Bien souvent, ils votent sur des crédits annuels concernant des immeubles construits il y a plusieurs années et pour lesquels ils n'ont absolument aucune influence.

Tertio, elle dissocie les bénéfices économiques d'un investissement gouvernemental de ses coûts. En effet, Québec empoche les impôts et taxes d'un investissement et des emplois créés pendant la construction, mais en reporte les coûts sur plusieurs années.

Cette pratique est unique au Canada, croit le VG. En Ontario, quand le gouvernement s'engage auprès d'une municipalité, il emprunte lui-même, le cas échéant, et verse les fonds à la municipalité dès le début du projet. Même chose au fédéral. À cet égard, les états financiers de l'Ontario et du fédéral offrent donc un meilleur portrait de leur situation financière respective, puisque l'entière subvention est immédiatement portée aux livres.

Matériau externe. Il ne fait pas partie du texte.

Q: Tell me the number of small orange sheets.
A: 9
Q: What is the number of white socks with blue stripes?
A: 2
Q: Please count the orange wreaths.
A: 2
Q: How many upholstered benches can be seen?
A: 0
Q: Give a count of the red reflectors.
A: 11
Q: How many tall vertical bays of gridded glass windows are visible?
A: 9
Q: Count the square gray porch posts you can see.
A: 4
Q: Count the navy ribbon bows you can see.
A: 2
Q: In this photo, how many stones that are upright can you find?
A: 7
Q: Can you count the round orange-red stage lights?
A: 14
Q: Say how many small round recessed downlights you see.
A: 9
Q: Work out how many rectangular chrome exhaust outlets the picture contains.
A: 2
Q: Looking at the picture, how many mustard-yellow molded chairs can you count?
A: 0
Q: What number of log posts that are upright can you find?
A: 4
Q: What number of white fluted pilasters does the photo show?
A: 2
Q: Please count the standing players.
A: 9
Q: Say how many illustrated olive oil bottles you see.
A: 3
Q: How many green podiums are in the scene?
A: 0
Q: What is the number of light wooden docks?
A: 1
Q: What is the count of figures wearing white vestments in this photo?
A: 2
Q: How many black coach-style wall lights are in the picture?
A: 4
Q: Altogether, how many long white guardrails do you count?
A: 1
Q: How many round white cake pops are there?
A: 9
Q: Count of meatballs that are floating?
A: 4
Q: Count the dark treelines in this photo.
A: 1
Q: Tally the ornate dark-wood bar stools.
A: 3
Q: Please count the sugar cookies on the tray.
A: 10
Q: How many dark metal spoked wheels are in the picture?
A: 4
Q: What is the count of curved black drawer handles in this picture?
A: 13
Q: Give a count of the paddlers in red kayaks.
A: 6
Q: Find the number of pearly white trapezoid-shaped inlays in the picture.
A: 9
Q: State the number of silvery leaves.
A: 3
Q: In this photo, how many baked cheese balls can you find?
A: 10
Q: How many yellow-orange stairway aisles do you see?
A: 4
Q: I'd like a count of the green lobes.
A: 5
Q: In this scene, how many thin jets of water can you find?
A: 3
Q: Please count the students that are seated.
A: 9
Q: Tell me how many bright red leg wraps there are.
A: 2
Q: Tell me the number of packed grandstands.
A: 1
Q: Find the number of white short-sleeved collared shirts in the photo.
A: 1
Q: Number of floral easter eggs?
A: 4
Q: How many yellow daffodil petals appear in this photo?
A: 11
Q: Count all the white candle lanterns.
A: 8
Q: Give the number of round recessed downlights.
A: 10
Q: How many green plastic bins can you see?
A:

Les institutions financières sont bien au fait de cette problématique et en tiennent compte lorsqu'elles évaluent la qualité du crédit du gouvernement. Québec est d'ailleurs limpide dans son rapport K18 remis à la commission des valeurs mobilières américaines (SecuritiesandExchange Commission).

Cependant, cette dette additionnelle d'au moins 8,4 milliards - et l'augmentation des déficits annuels sous-jacents - demeure préoccupante. Entre autres, elle rendra plus difficile l'atteinte des cibles que s'est fixées le gouvernement dans sa Loi sur l'équilibre budgétaire de 2010.

Au 31 mars 2012, la «mauvaise dette» du Québec était de 114,1 milliards, soit l'équivalent de 33% du produit intérieur brut (PIB). L'ajout des engagements la ferait passer à environ 122,5 milliards (environ 35% du PIB). Québec doit réduire cette dette à 17% du PIB en 2026, selon la loi.

Précisons que le gouvernement conteste l'interprétation du vérificateur général.